▶ _Work task_: Leave out the pictures and copy everything else in the records exactly.

▶ _Available data_:
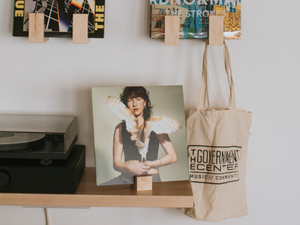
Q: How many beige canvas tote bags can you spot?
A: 1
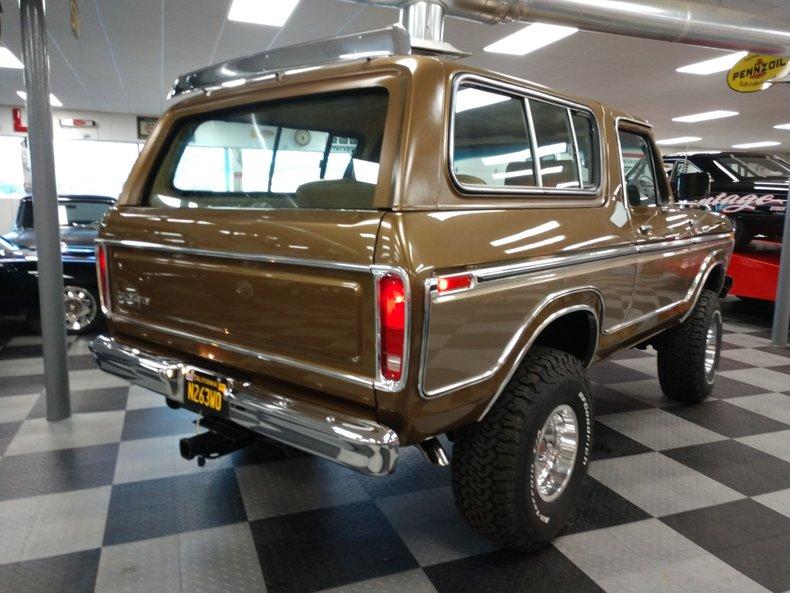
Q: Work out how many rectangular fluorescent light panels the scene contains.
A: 9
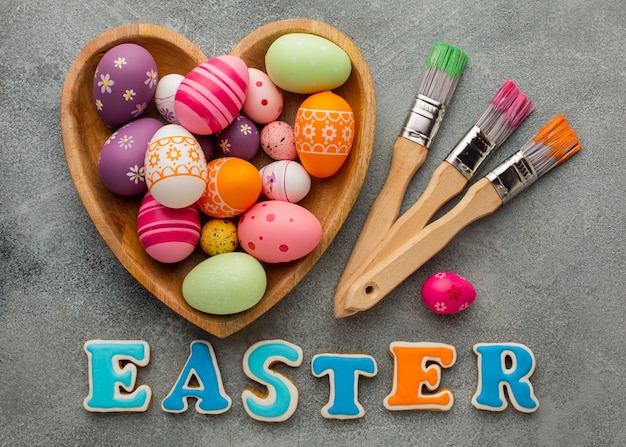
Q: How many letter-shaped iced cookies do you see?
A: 6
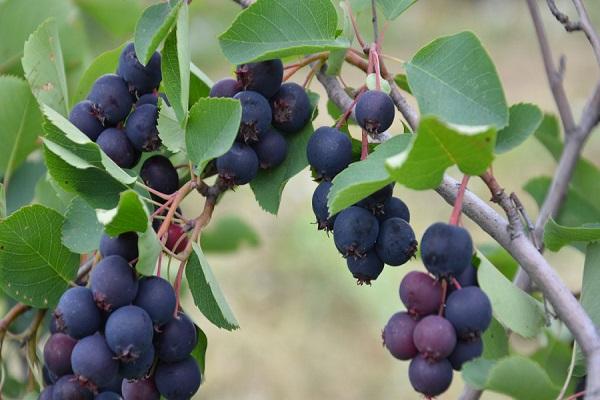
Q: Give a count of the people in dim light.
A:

▶ _Completed task_:
Q: How many beige canvas tote bags can you spot?
A: 1
Q: Work out how many rectangular fluorescent light panels the scene contains.
A: 9
Q: How many letter-shaped iced cookies do you see?
A: 6
Q: Give a count of the people in dim light.
A:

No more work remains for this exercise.